Calling China communist is a stretch. More like planned authoritarian capitalism tempered with socialism. China has 607 billionaires, communism would have 0.

[–] [email protected] 5 points 5 days ago* (last edited 5 days ago)

I answered over here, China is a Socialist economy trying to build up to Communism. Billionaires wouldn't really exist in Communism, but China hasn't managed to abolish the commodity form in general yet, it takes time and most importantly development of the productive forces.

[–] [email protected] 36 points 5 days ago (17 children)

It's not a stretch, it's outright false to call it communism or socialism, systems which necessitate the abolishment of capitalist mode of production (commodity production, private ownership, markets) and money. China, meanwhile, literally has billionaires, still produces things under capitalist mode of production and the only oddity it has compared to other Capitalist countries is partially nationalized economy (which Mussolini has also done, it's not socialism by itself).

It's just a social democracy.

[–] [email protected] 13 points 5 days ago

democracy is a far stretch though, isnt it?
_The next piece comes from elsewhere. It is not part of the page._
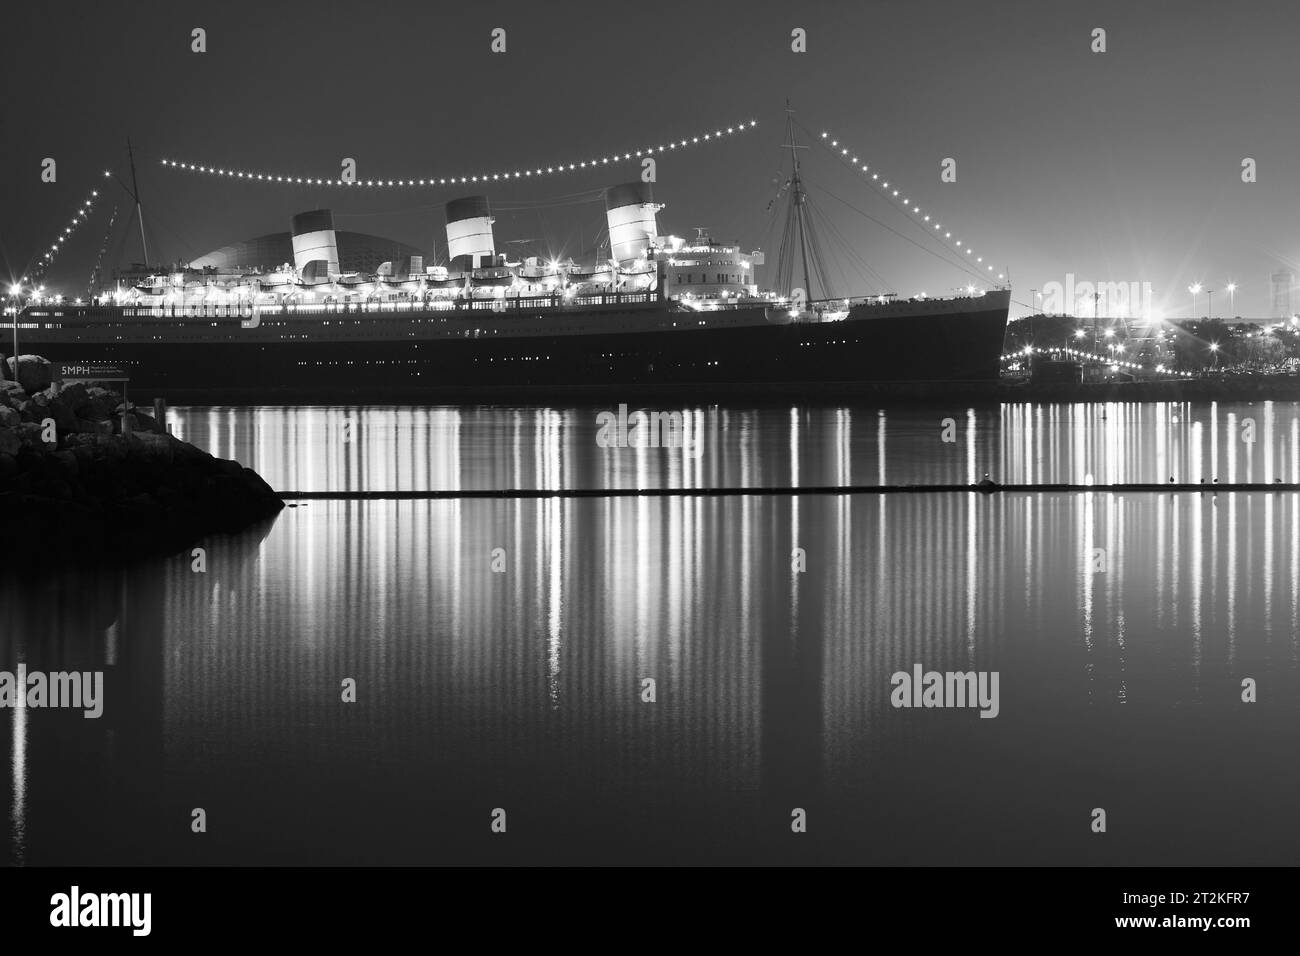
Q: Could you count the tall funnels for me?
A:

And capitalist is also not entirely true, when entire industry branches are nationalized, planned and not privatized

[–] [email protected] 1 points 5 days ago* (last edited 4 days ago)

Socialism does not necessitate the abolishment of commodity production in totality to be considered Socialist, just that the society we are analyzing is working towards abolishing it in the future, which is further cemented by running an economy where the overwhelming majority of large firms and key industries are in the public sector and thus have leverage over the rest of the economy.

This is because no system is static. Whoever controls the Means of Production controls their development, and in which direction. As production improves, centralization increases, and state management becomes more feasible and more fundamentally necessary. This propels further socialization of the economy, as long as there is a dictatorship of the proletariat, the development of the productive forces drives the development to higher and more developed stages of Socialism, eventually giving way to the establishment of Communism.

Further, to compare China to fascist Mussolini is just absurd. Mussolini had minor nationalizations, in order to support the Capitalist state. In China, it's fundamentally the opposite. Engels went over the difference in Socialism: Utopian and Scientific:

But the modern state, too, is only the organization with which bourgeois society provides itself in order to maintain the general external conditions of the capitalist mode of production against encroachments either by the workers or by individual capitalists. The modern state, whatever its form, is an essentially capitalist machine, the state of the capitalists, the ideal aggregate capitalist. The more productive forces it takes over into its possession, the more it becomes a real aggregate capitalist, the more citizens it exploits. The workers remain wage-workers, proletarians. The capitalist relationship is not abolished, rather it is pushed to the limit. But at this limit it changes into its opposite. State ownership of the productive forces is not the solution of the conflict, but it contains within itself the formal means, the handle to the solution.

Engels is specifically speaking about economies where the state is thoroughly bourgeois, and thus the character of the state ownership is to support Capitalism. This is not the case for China, however, which has gradually been seeing large gains for the working class and the Capitalists within China thoroughly submissive to the proletarian state. China has already had its revolution, it did not abandon it, neither did Cuba, Vietnam, etc. This is supported by what Engels says later:

The first act in which the state really comes forward as the representative of the whole of society -- the taking possession of the means of production in the name of society -- is at the same time its last independent act as a state. The interference of the state power in social relations becomes superfluous in one sphere after another, and then dies away of itself. The government of persons is replaced by the administration of things and the direction of the processes of production. The state is not "abolished", it withers away. It is by this that one must evaluate the phrase "a free people's state" with respect both to its temporary agitational justification and to its ultimate scientific inadequacy, and it is by this that we must also evaluate the demand of the so-called anarchists that the state should be abolished overnight.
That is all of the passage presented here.